Compare that reinforcement at work, where he was spending most of his time, to being at home with someone who was on social media much of the time, and asking him to sort of butt out, do this, say that, while she was running the show at home. In other words, it was invalidation at home, and reinforcement at work. When the schism became too great, especially with a baby on the way adding deal-breaking pressure to the scenario, something had to give.

During Watts’ Sermon on the Porch, he wasn’t wearing his wedding ring. This could be very symbolic. In the Peterson case we saw that it very definitely was, not only in the sense of his wearing it, but in trying to get his hands on hers after her death. Right now in the Watts case we’re dealing with similar issues. The family of the deceased jostling with the family of the defendant for the valuable trinkets. According to the Modesto Bee:

Scott Peterson’s family had planned to voluntarily turn over only some of the items that his wife’s family wanted from the couple’s home. Laci Peterson’s family and friends acted first, though, and took what they wanted Friday from the Covena Avenue house — over the Peterson family’s objections.
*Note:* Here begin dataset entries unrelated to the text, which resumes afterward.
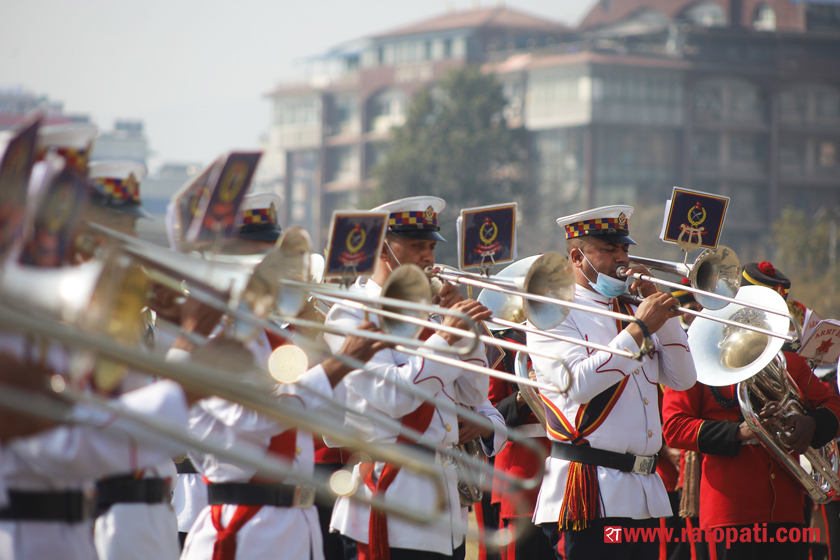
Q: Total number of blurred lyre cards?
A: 4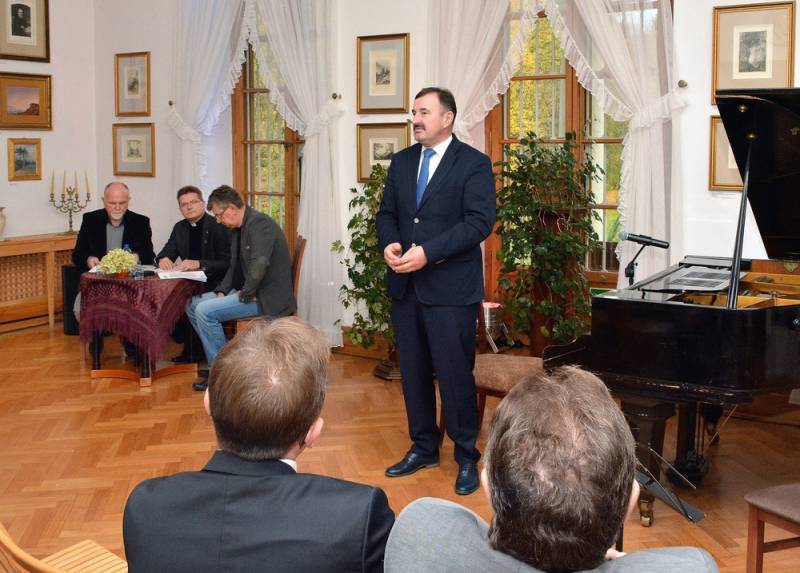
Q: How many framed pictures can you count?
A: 9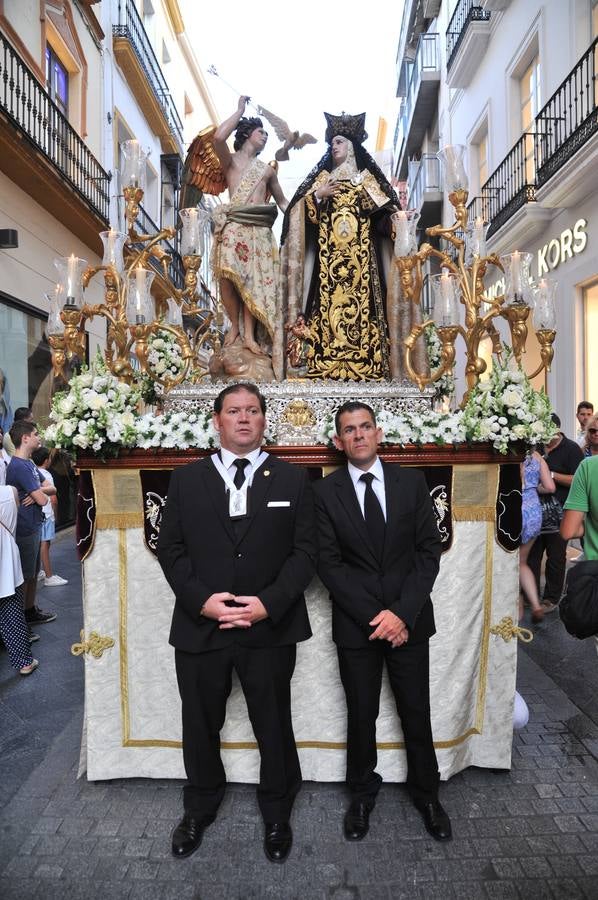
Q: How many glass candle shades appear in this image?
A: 13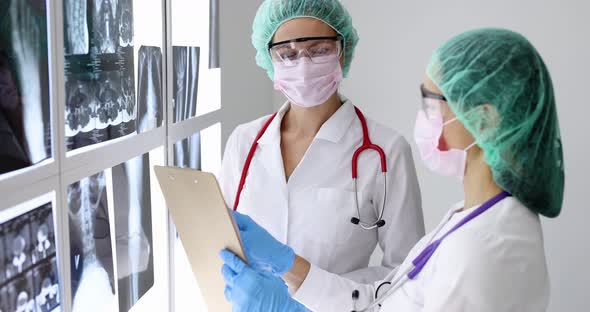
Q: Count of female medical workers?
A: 2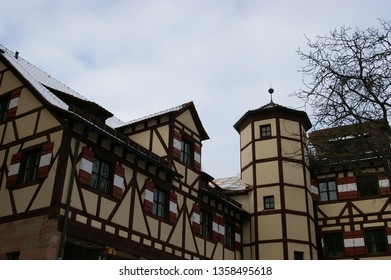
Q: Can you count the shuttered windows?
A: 11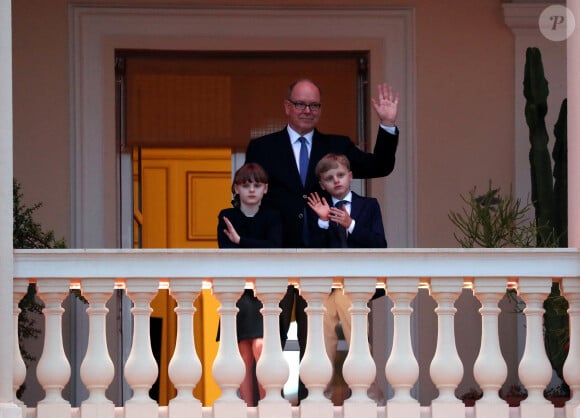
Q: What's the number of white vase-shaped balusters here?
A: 14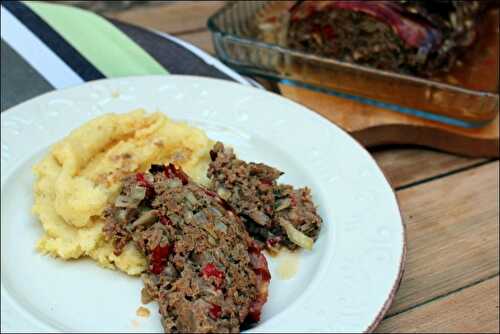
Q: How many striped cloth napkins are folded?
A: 1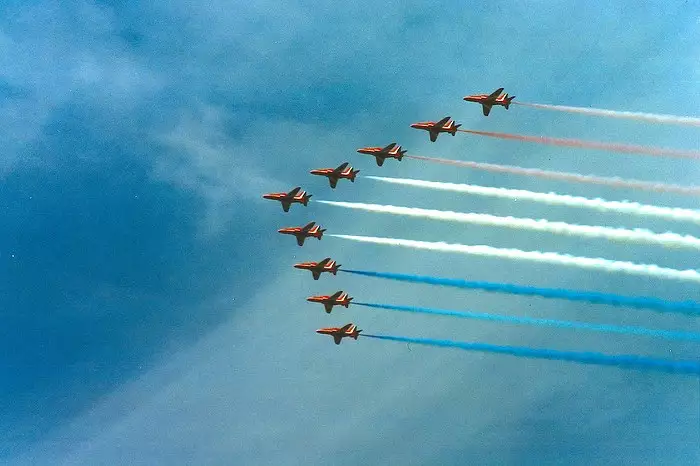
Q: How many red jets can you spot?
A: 9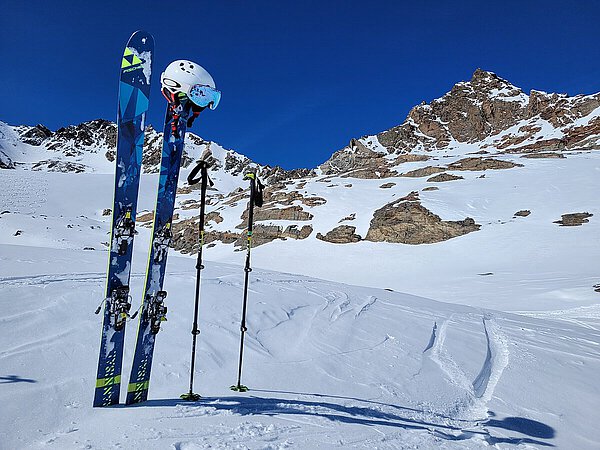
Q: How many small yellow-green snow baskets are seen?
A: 2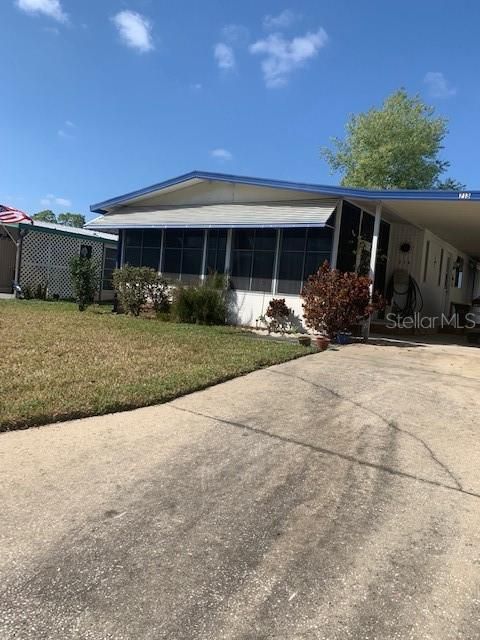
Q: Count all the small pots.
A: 3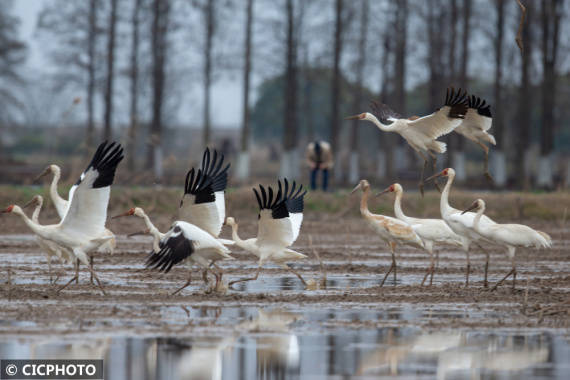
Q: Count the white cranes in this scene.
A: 12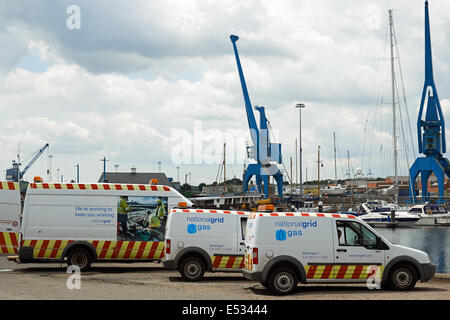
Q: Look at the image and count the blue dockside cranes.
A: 3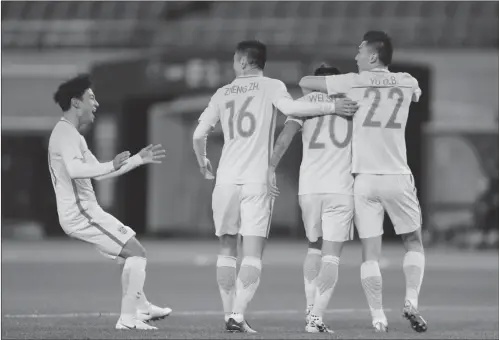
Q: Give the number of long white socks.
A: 8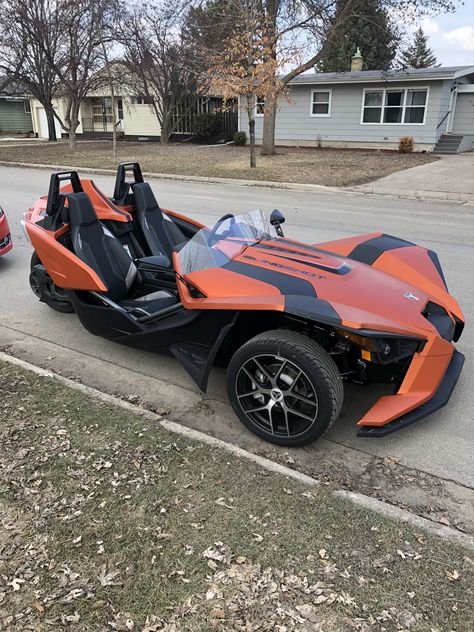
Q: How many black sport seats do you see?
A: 2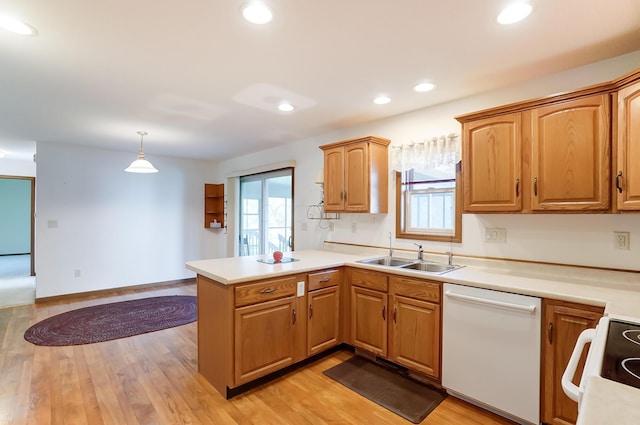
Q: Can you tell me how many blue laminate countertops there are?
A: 0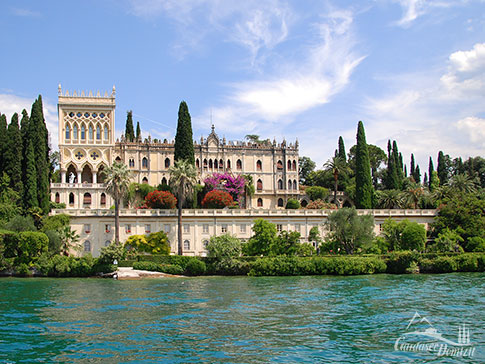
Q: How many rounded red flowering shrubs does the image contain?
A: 2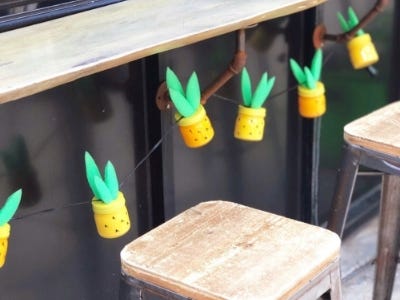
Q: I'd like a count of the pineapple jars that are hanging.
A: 6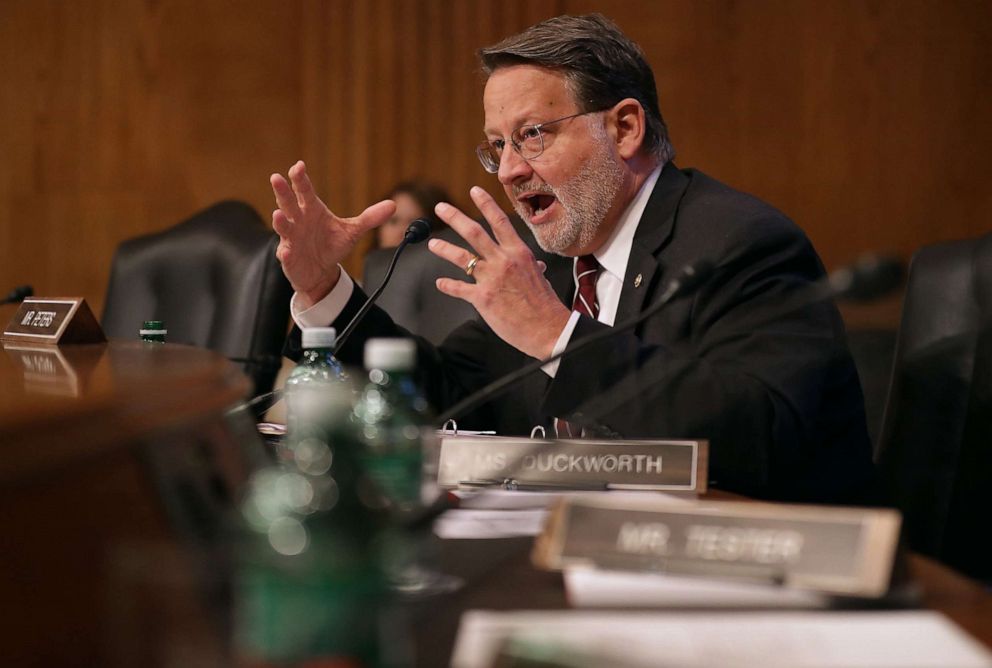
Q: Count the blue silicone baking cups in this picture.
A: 0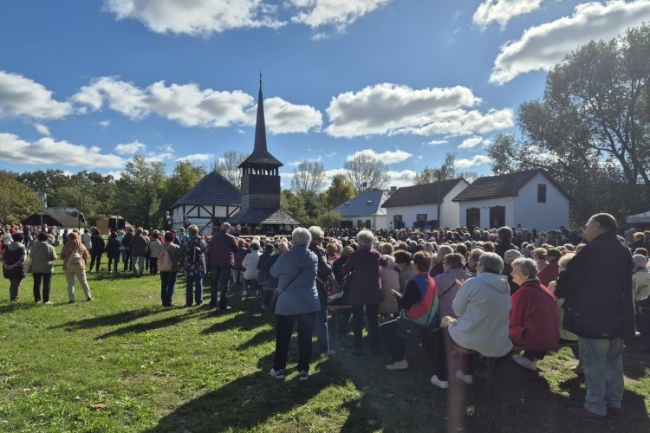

Jackie Peterson, Scott’s mother, expressed dismay: “Yesterday we see a coroner’s report about a baby, and today we’re talking about salt and pepper shakers,” she said by telephone from her home in San Diego County.

In discussing the Rochas’ request for property from the home, Peterson said some of the items, such as Laci’s journals, could not be turned over. “Scott didn’t even know she had journals,” Peterson said. “If she did, police have them.”

Peterson said her son has a request, too: He wants his wife’s wedding ring, another diamond ring that he bought her, and a few diamonds given to Laci by her grandmother. Peterson said the rings and gems had been taken to a jeweler for crafting into one ring. “We want those,” Peterson said. She said the Rochas picked them up from the jeweler.

The Rocha family could not be reached for comment.

The family had submitted a 22-point list of items sought from the house. Peterson said Laci’s mother, Sharon Rocha, later revised it to 16 points.

In the same way the families on either side of the true crime divide jostled over a dead woman’s jewelry, husbands and wives stuck in unhappy marriages may develop a wandering eye, and may see a deal that’s better than the one they’re signed up to.

What happens when they stumble on what appears to be a VERY good deal, while stumbling through something that’s turning into a WORSE AND WORSE deal every day?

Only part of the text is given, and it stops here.